Bethel welcomes dancers from near and far

The smallest Kasigluk dancer performs with his community dance group at the Cama-i Dance Festival on March 16, 2018 in Bethel, Alaska. (Photo by Amara Freeman/KYUK)

The smallest Kasigluk dancer performs with his community dance group at the Cama-i Dance Festival on March 16, 2018 in Bethel. (Photo by Amara Freeman/KYUK)

The cultural explosion that is the Cama-i Dance Festival takes place this weekend. The dancing began Friday at 5 p.m. at Bethel Regional High School and will last through the weekend until late Sunday night. Dance groups from across the region, the state, and the lower 48 are gathering to share dance, culture, tradition, and community. Across the Yukon-Kuskokwim Delta, dancers are getting ready to take the stage.

“I’ve had more people say, ‘I’m so busy! I’m just sewing, sewing, sewing,’” said Cama-i co-coordinator Linda Curda. The regional dance festival has propelled a renaissance in the regalia worn by performers.

“Qaspeqs, headdresses, both the beaded and the fur headdresses, mukluks and new dance fans, and the leather belts,” Curda listed.

This year, Cama-i is celebrating its 30-year anniversary.

“Yeah, 30 or 31,” Curda said. “It all depends on how you count.”

Each year, planning for the event begins by choosing a theme.

“When you get goosebumps, you know that it’s the right theme,” Curda explained.

And this year’s theme did just that: “Together We Dance As One.”

“And that,” Curda said, “has resonated with people in ways that I didn’t know would happen.”

Take the logo, for example. It’s carved by Bethel artist Jerry Lieb. It’s a spirit mask, representing the man who brought the region’s tribes together after the division and violence of the Bow and Arrow Wars. The man told the tribes “to put down the bow and arrows and to pick up the drum and dance.”

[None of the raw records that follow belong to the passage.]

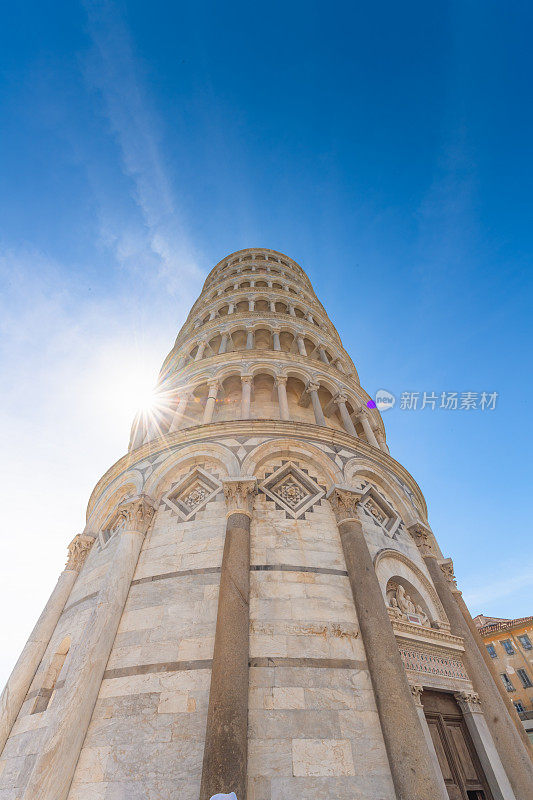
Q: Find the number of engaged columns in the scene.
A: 6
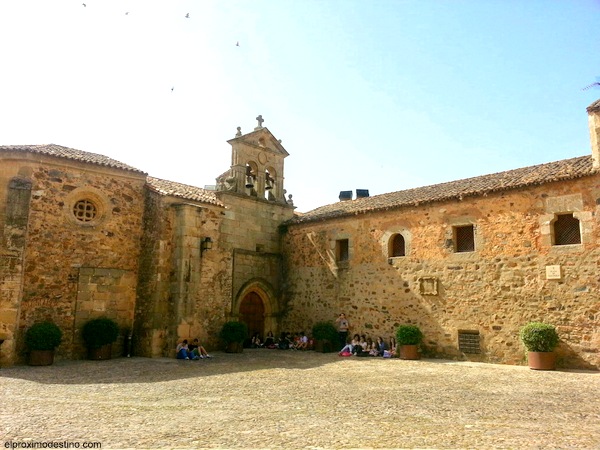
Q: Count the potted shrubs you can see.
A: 6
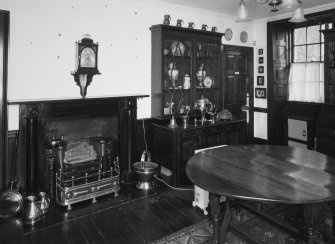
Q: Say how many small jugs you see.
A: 5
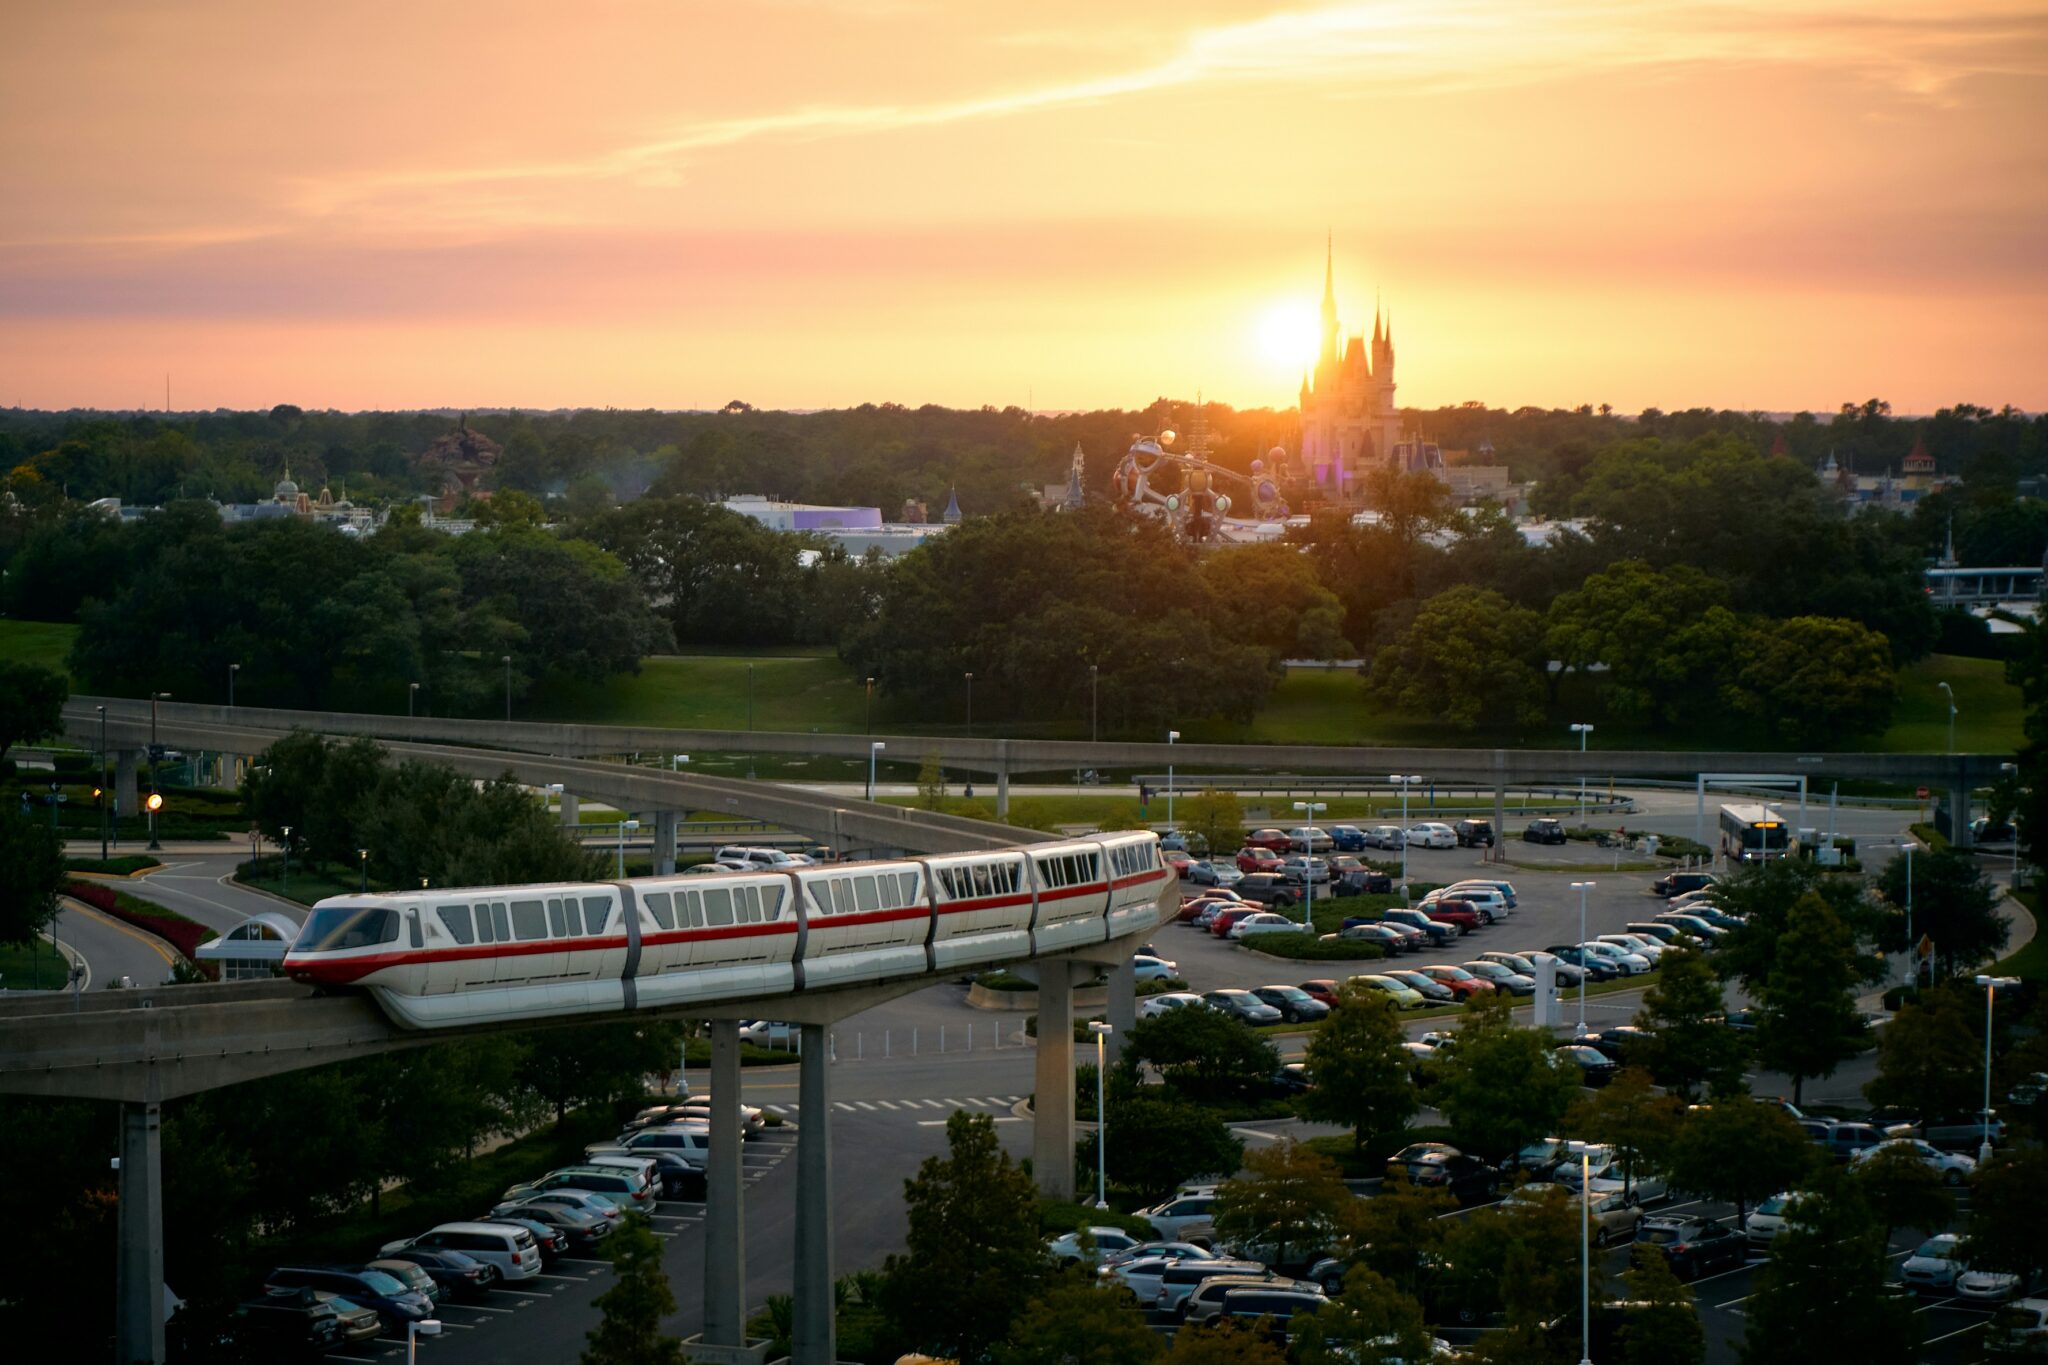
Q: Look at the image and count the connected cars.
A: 6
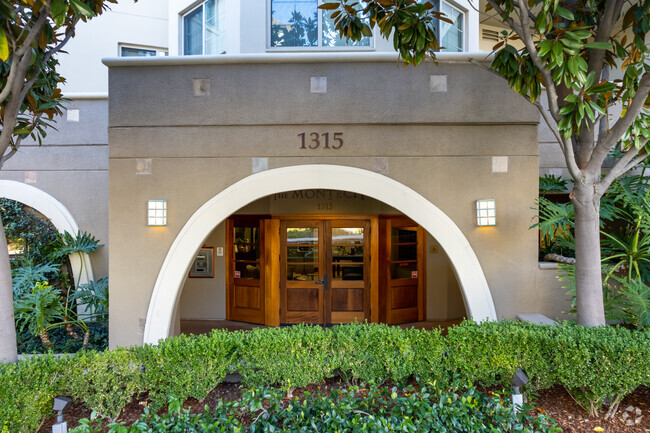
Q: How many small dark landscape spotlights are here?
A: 2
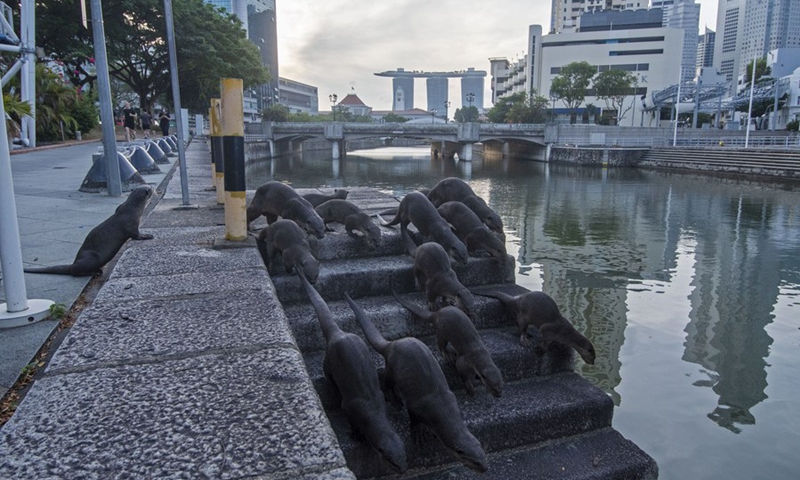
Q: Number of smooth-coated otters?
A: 13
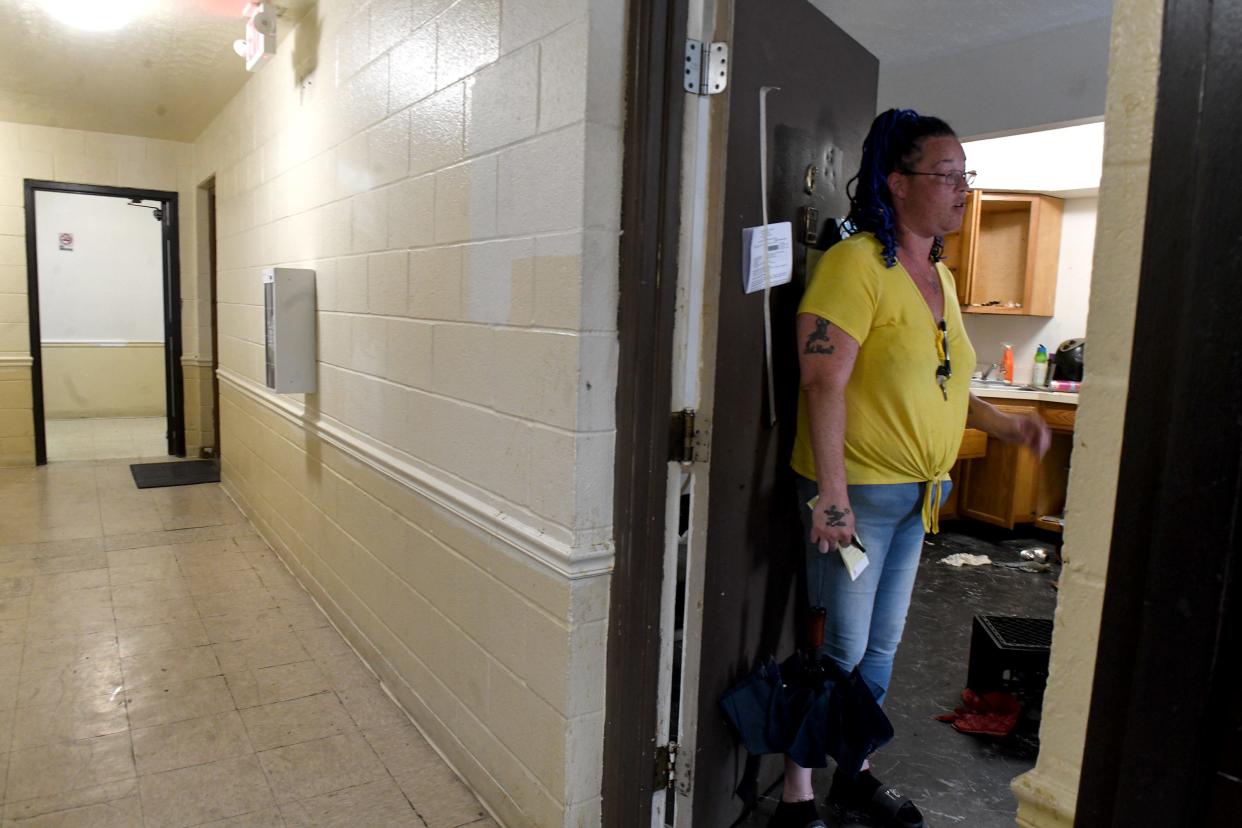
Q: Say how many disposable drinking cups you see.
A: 0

This year the event will include the Chefornak Dancers. The group cancelled their trip last year after Tribal Council President and Elder drummer Walter Lewis died in a snowmachine accident a few days before the festival. This year, Cama-i will be dedicated to Walter Lewis and his contributions to dance.

“His family will be here [and] his wife. Ossi Kairaiuak, who is with Pamyua, has written some original music to honor Walter Lewis,” Curda said.

That performance is Friday at 8:30 p.m. Soon after, another group that has not been at the festival for over a decade will dance on the Cama-i stage. The Scammon Bay Dancers are returning for the first time since their famous and charismatic leader Maryann Sundown passed away 12 years ago.

“We used to call her ‘The Dance Diva of the Delta,’” remembered Curda.

Sundown used dance as entertainment, as a way to make people laugh. She filled rooms with delight, captivating audiences with her comedic moves and expressive style.

Another regional group this year is the Kwethluk dancers.

“And I reached out to Olga Uttereyuk. She started to talk about what dance meant to her and their community, and she told the story of Joe Ayagarak, from Bethel, going to Kwethluk in 1984 and reviving dancing for Kwethluk,” Curda shared. “And they haven’t stopped dancing since then.”

Joe Ayagarak Jr. is from Chevak, and has lived in Bethel a long time, where he’s led various dance groups. His current group is one of the largest in the region, with more than 40 people. This year, he’s being honored as Cama-i’s “Living Treasure.”

“Living in Bethel, he really has become the Bethel holder of song and drumming and dance,” Curda described.

Other regional groups this year are Kalskag and Tuluksak. Toksook Bay singer and drummer Byron Nicholai from “I am Yup’ik” will perform. Many Bethel groups will also be dancing, including the UAF Kuskokwim Campus Dancers. Last year, beloved campus director Mary Pete died. In her honor, the dancers will be performing a traditional song from Mary Pete’s community of Stebbins.

Beyond dancing, there will be other Cama-i favorites like vendors selling crafts, the Heart of the Drums, the Fur Fashion Show, and the Native Foods Dinner.

The dinner serves about 700 people every year, starting with Elders, moving to dancers, and then to the public.